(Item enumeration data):
☆ ☆ ☆ ☆ ☆

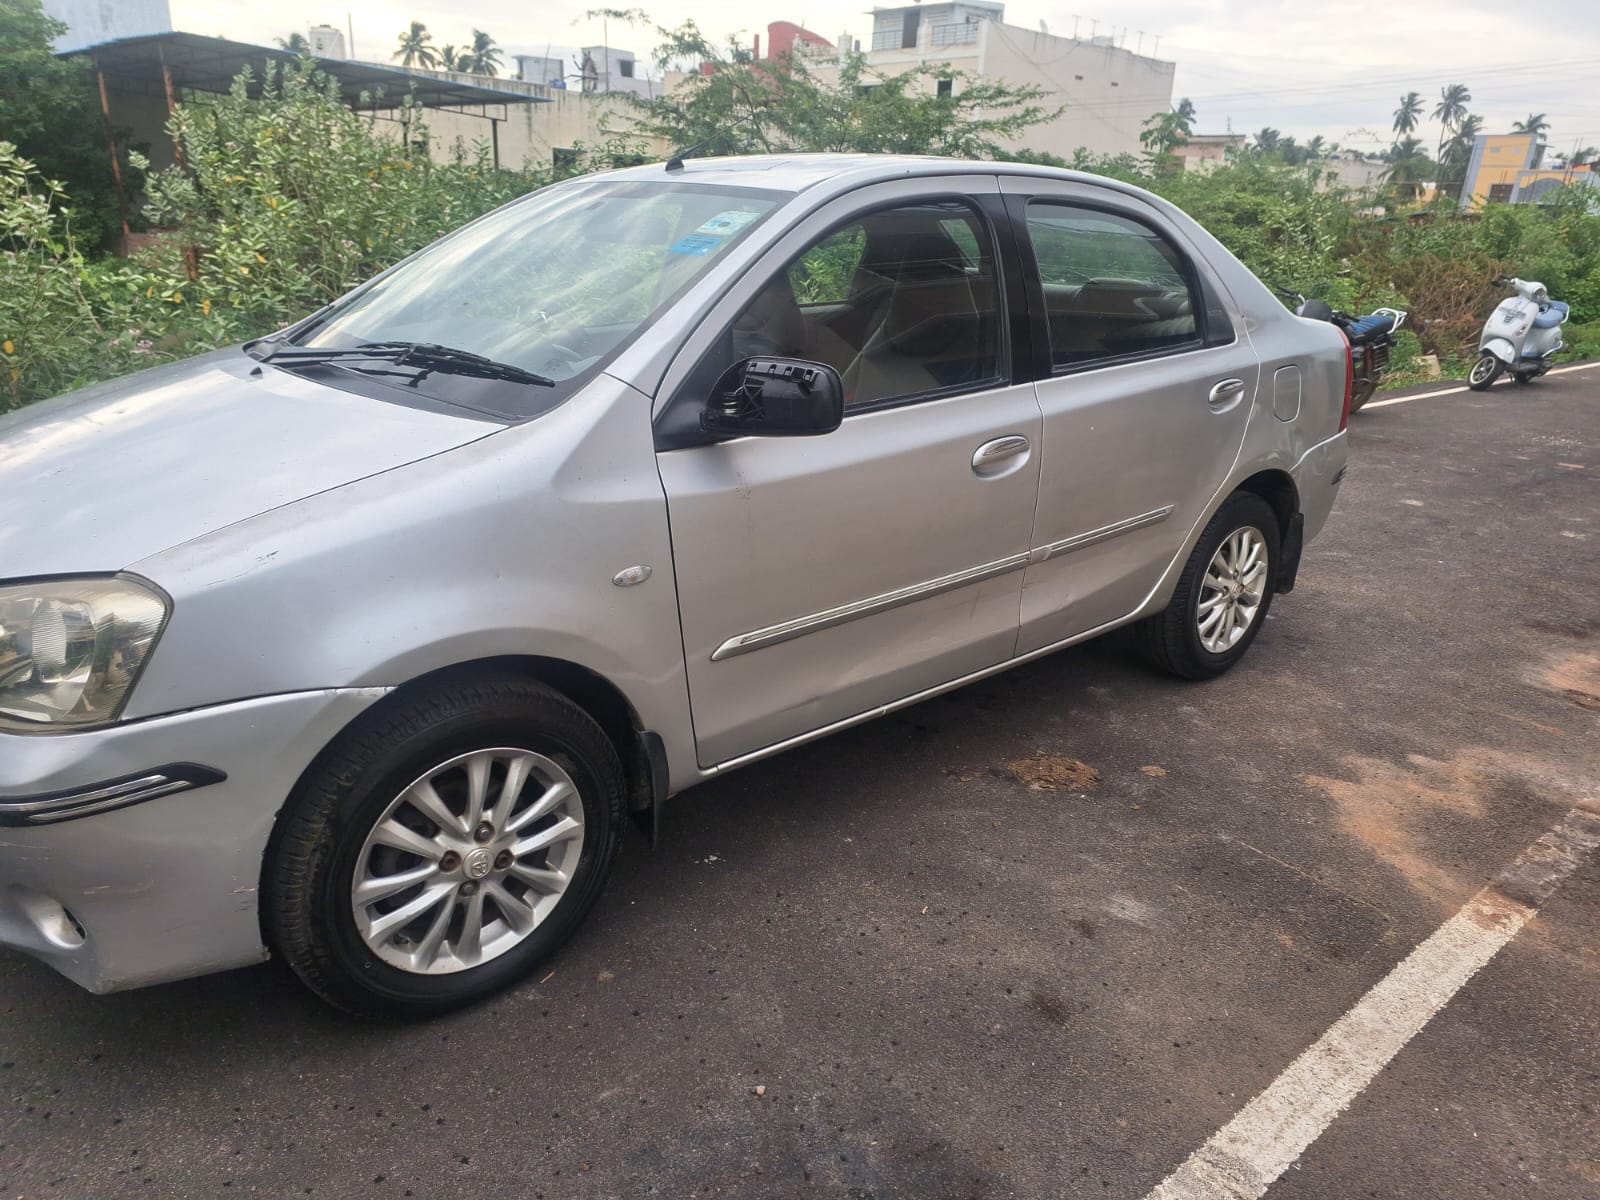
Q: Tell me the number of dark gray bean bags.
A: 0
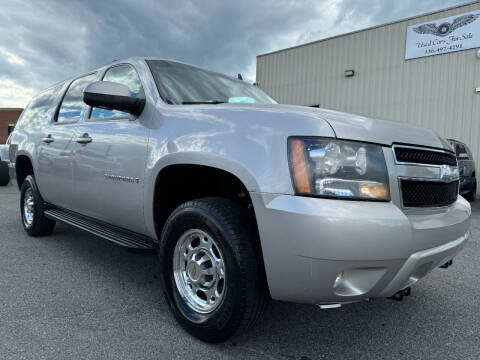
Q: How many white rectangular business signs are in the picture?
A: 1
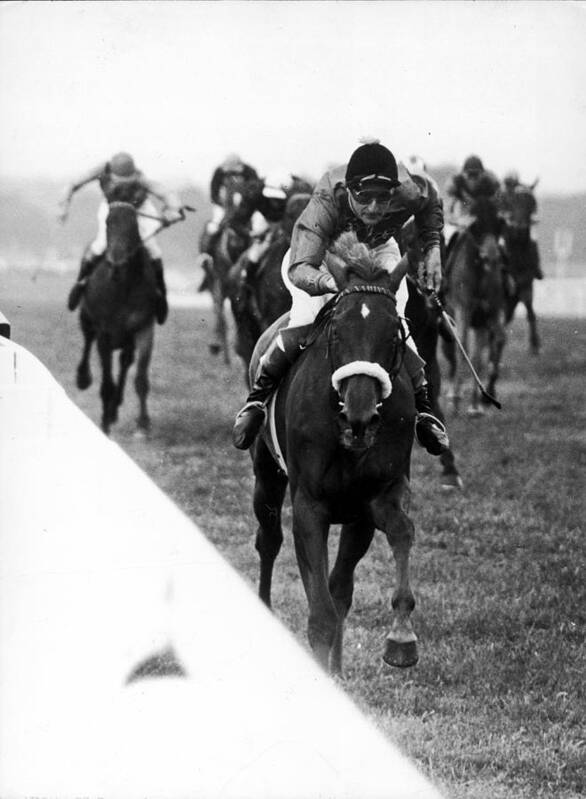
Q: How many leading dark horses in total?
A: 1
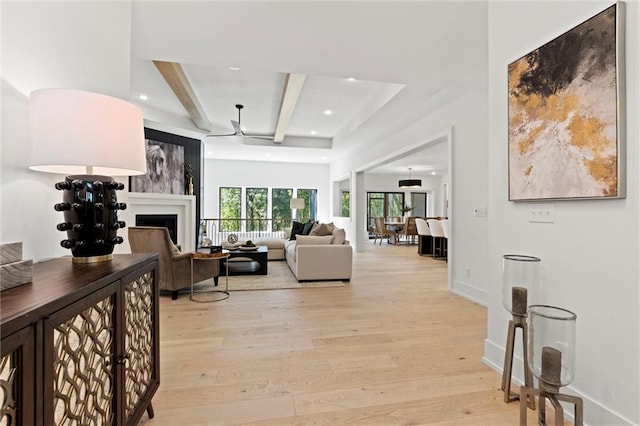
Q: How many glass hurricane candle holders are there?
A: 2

☆ ☆ ☆ ☆ ☆

(What is being asked):
Check each line above for the word "dark", and give only the number of lines that contain it.

(Written reply):
2